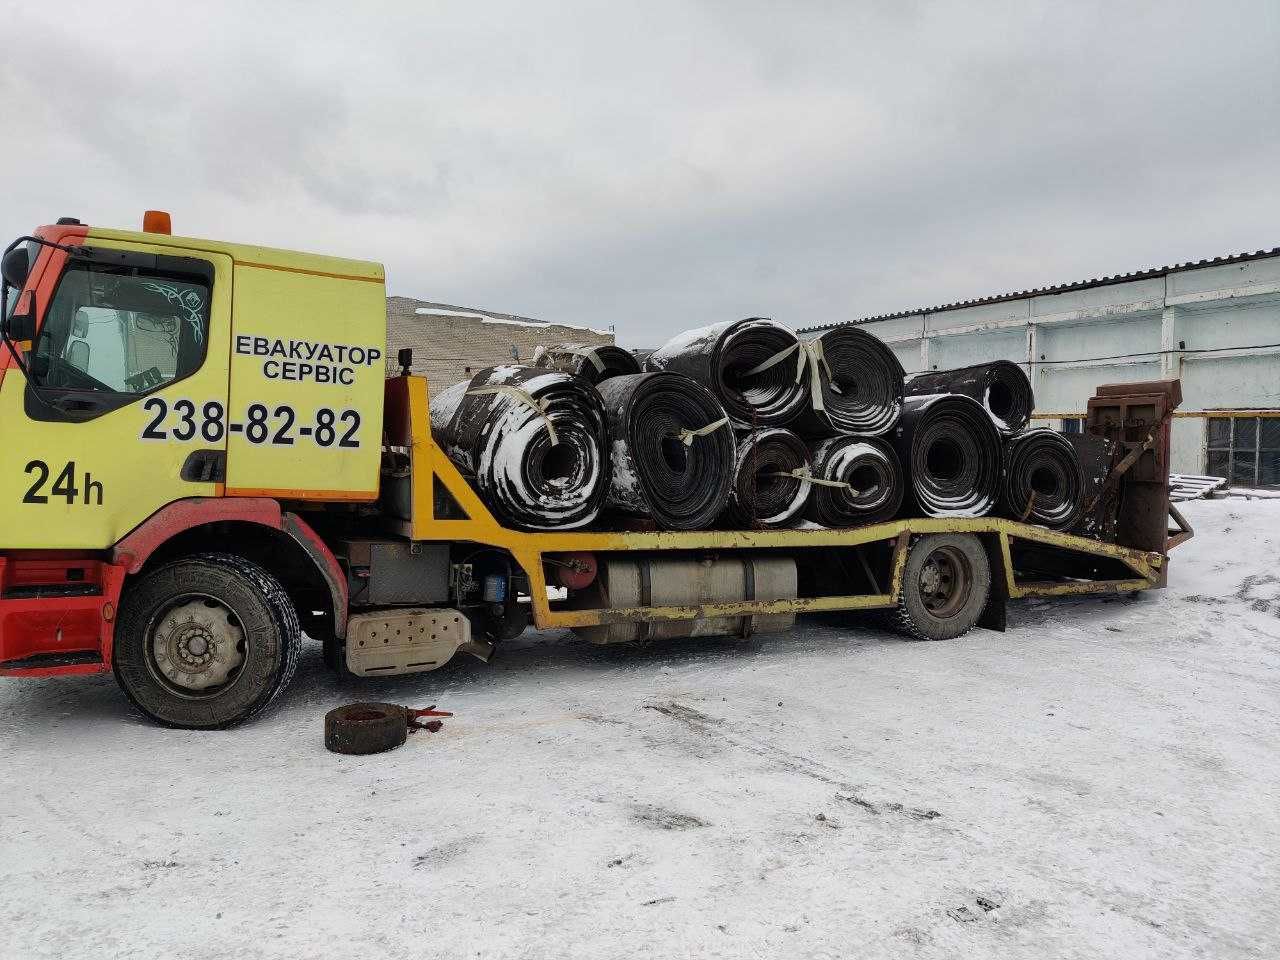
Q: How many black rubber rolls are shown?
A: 10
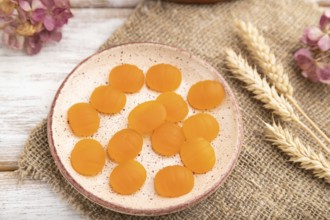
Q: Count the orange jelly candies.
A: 14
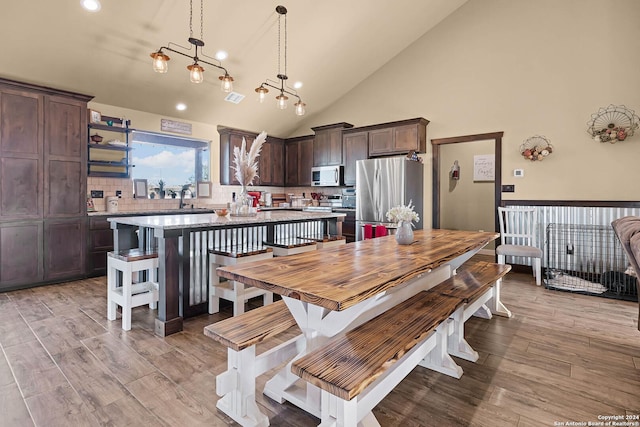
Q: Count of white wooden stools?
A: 4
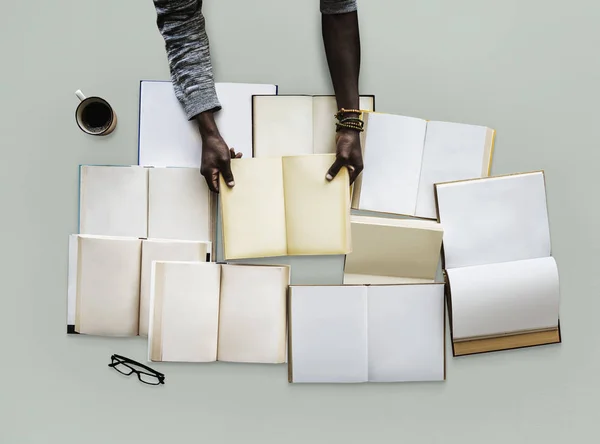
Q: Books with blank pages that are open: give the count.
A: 10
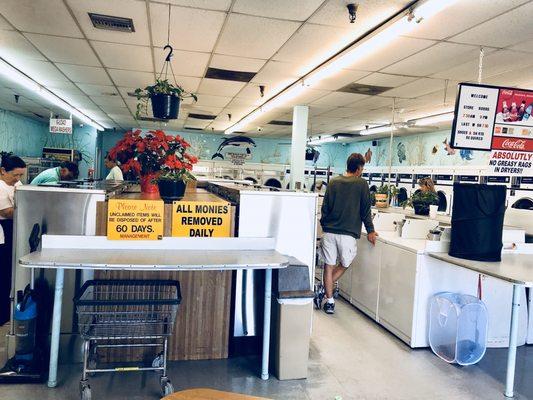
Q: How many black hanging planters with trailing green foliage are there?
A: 1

* PROMPT
Find the string "with" in the data. Report each line it appears in.

* EXERCISE RESULT
Q: Books with blank pages that are open: give the count.
Q: How many black hanging planters with trailing green foliage are there?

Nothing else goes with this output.